Records >>
BEGIN

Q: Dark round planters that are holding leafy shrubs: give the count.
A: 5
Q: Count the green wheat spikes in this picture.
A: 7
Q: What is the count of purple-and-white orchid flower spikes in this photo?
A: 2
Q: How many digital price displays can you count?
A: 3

END
BEGIN

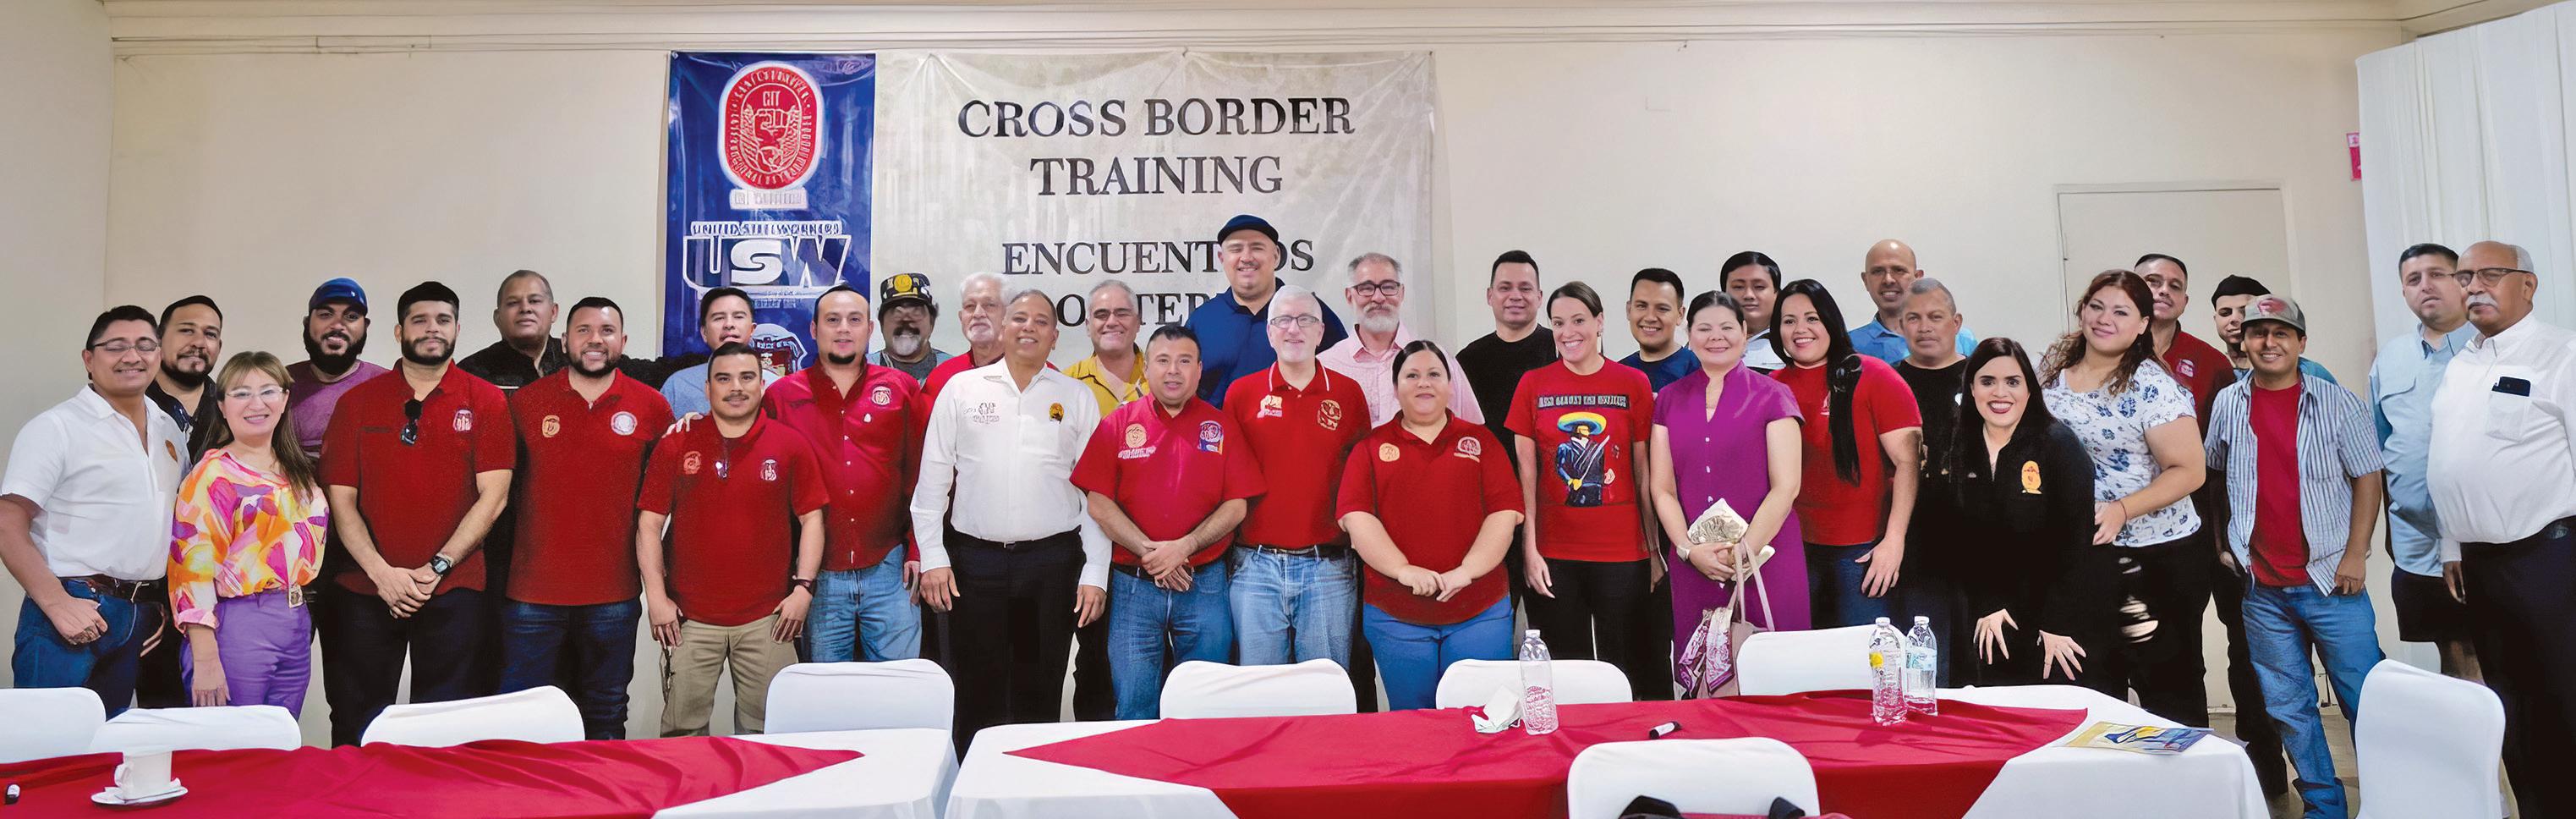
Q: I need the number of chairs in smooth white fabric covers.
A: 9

END

The records are given above. Copy each line in them that holds "spikes".

Result for this task >>
Q: Count the green wheat spikes in this picture.
Q: What is the count of purple-and-white orchid flower spikes in this photo?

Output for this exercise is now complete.